Dr Craig Wakeham, Dorset CCG Case Study

Dr Craig Wakeham in his consultation room

Doctors have a responsibility to sign up to the Dorset Information Sharing Charter (DISC), which provides them with a robust foundation for the lawful, secure and confidential sharing of personal information.

Dr Craig Wakeham, who is the chief clinical information officer for the Dorset CCG Clinical Commissioning Group, said that by signing up to the DISC, doctors would be able to share information safely and provide a more integrated service for residents.

Dr Wakeham, a senior doctor at the Cerne Abbas surgery said: “Doctors have a responsibility to ensure that the care provided is safe and effective. Doctors can’t be with their patients seven days a week, 52 weeks a year.

“The DISC helps practices understand their roles and expectations of how they can safety discharge their responsibilities.”

“It also provides a reassurance to the Quality Care Commission that doctors understand the need to share appropriately,” he said.

GP practices that have signed up to the DISC are being presented with Personal Information Sharing Agreements (PISAs), which will set out the specifics of how the information will be shared safely and securely.

Dr Wakeham added: “The PISA will identify how partners will use and share personal information and provide assurances to the public.

Patients have questioned the need for the Dorset Care Record – a further set of records on top of the summary care record (with or without enhancement) and system one (the main clinical system used in Dorset by GP practices as well as community services (district nurses).

Dr Wakeham said that while all systems allowed patients to opt-out, the Dorset Care Record will hold multiple records from all nine partners, including local authorities, which will be kept updated with the latest information. Each partner can control what is shared to the record, providing a set of locally agreed comprehensive information. It has the potential for creating shared content in the portal and would, in time, include a people portal where a person can view their own record in a secure environment.

At present, only GPs can update the Summary Care Record, with other health organisations only able to view the system. Local authorities are unable to either update or view the SCR, which as a result means there is less information available. There is no ability to extend this by local agreement.

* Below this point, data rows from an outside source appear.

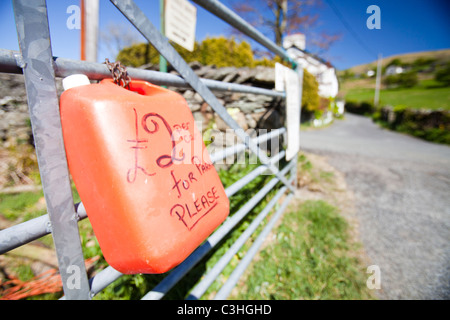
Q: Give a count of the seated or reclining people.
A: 0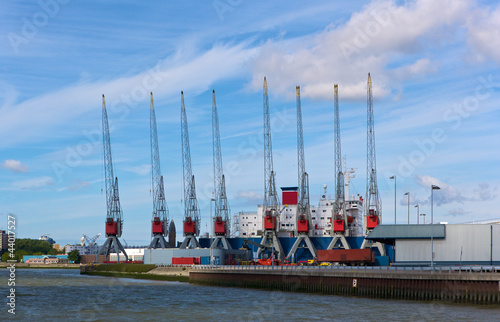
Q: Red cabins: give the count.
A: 8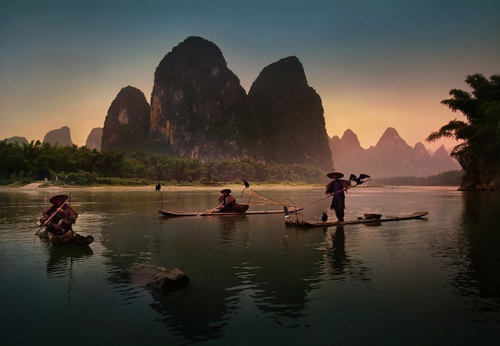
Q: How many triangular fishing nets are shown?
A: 1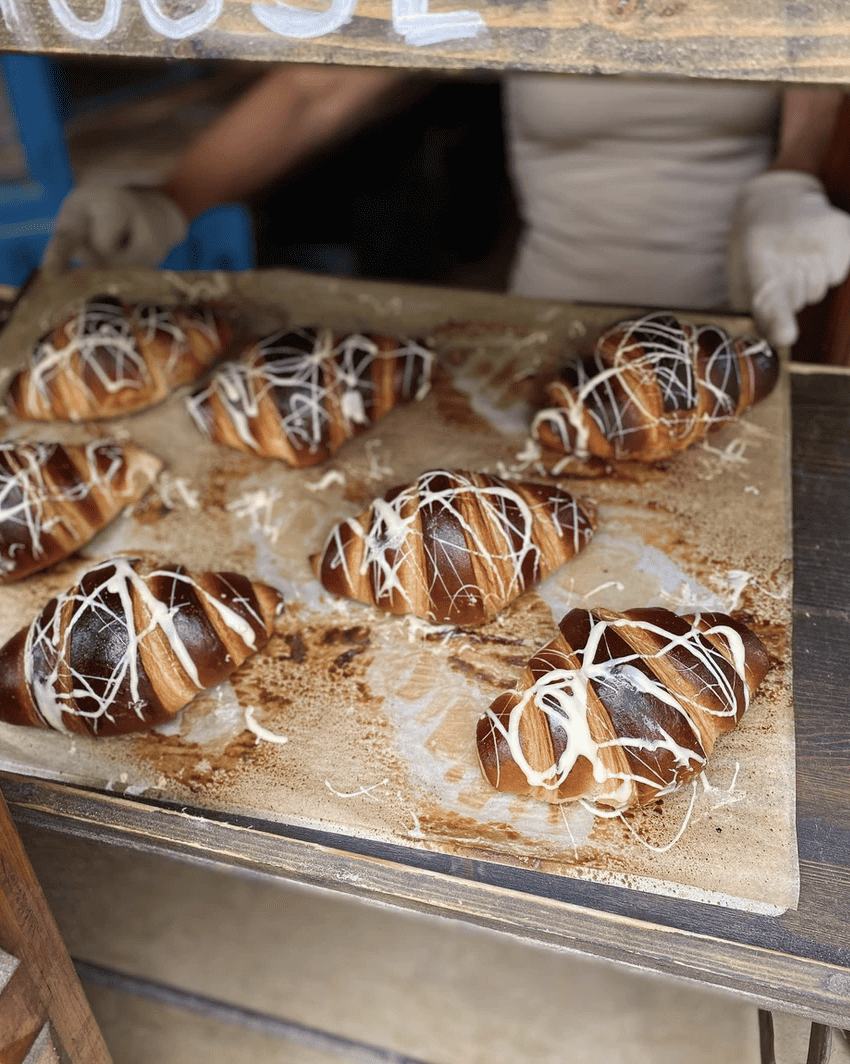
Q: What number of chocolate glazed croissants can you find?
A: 7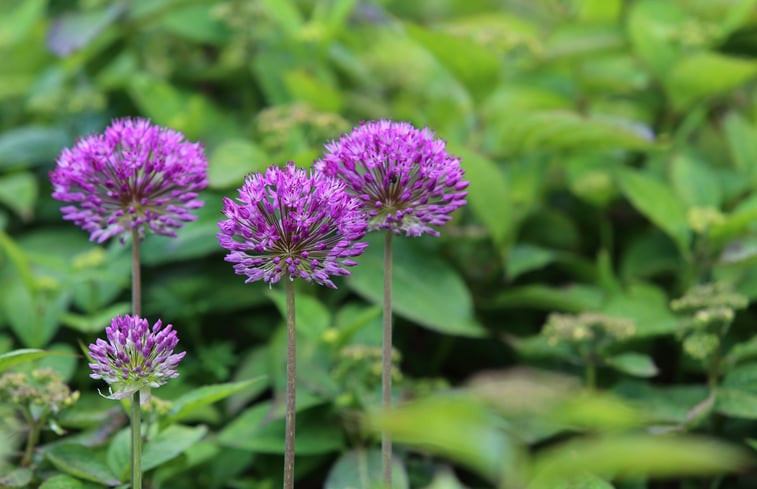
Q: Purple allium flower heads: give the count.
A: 4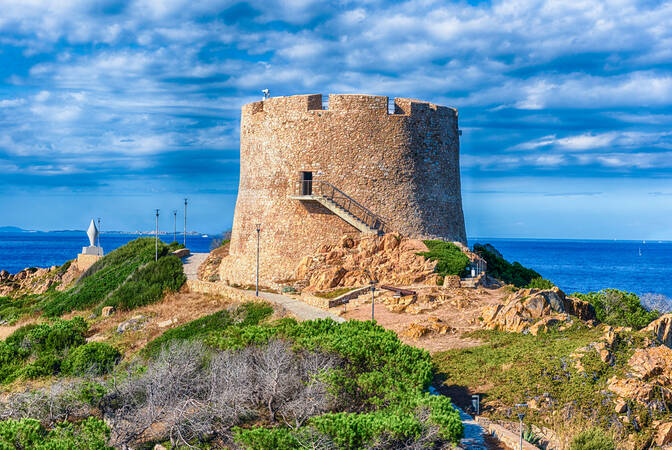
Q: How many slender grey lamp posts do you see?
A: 7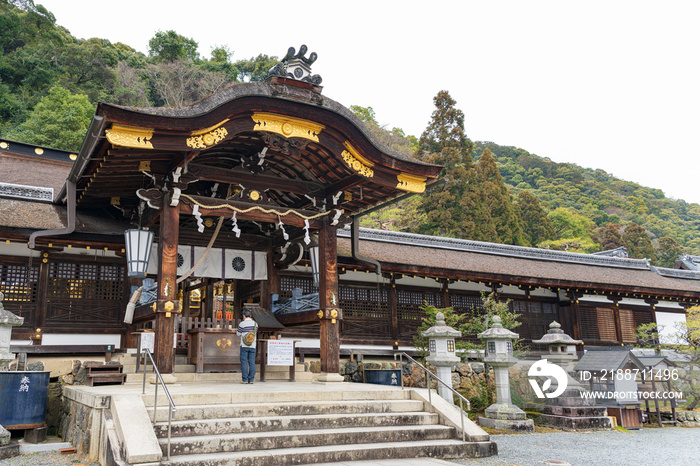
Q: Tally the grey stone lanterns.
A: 4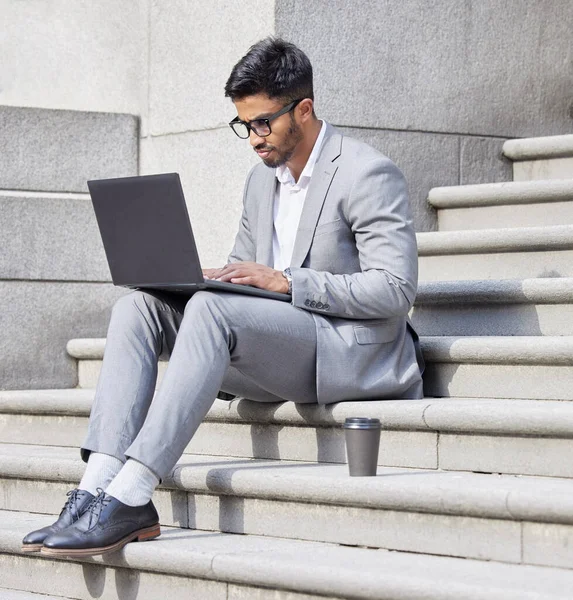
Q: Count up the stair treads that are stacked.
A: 8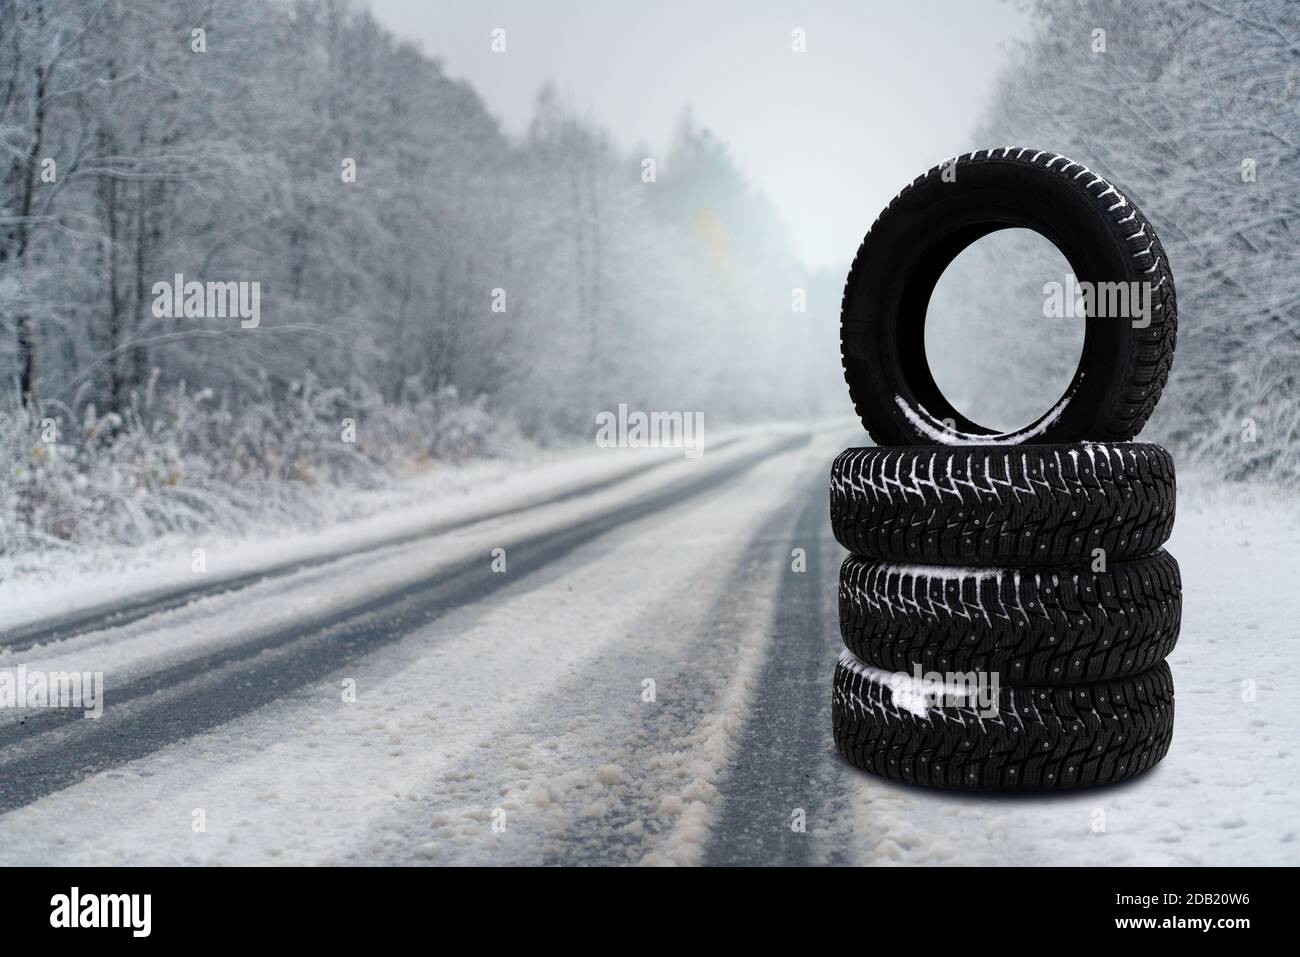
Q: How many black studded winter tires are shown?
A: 4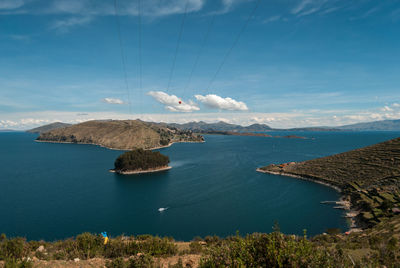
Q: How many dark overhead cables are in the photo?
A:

Systm One is a national system but only TPP users are able to utilise it. It does have a comprehensive primary and community care record and contains information created elsewhere as well as having citizen access via GP practices.

Commenting on concerns about security, Dr Wakeham said the DCR Programme Management Office had from the start taken this issue extremely seriously, strongly emphasising this in its tender.

Dr Wakeham said he was confident with the technical expertise of the Orion Health team which is currently building the DCR ahead of the launch of phase 1a later in the autumn.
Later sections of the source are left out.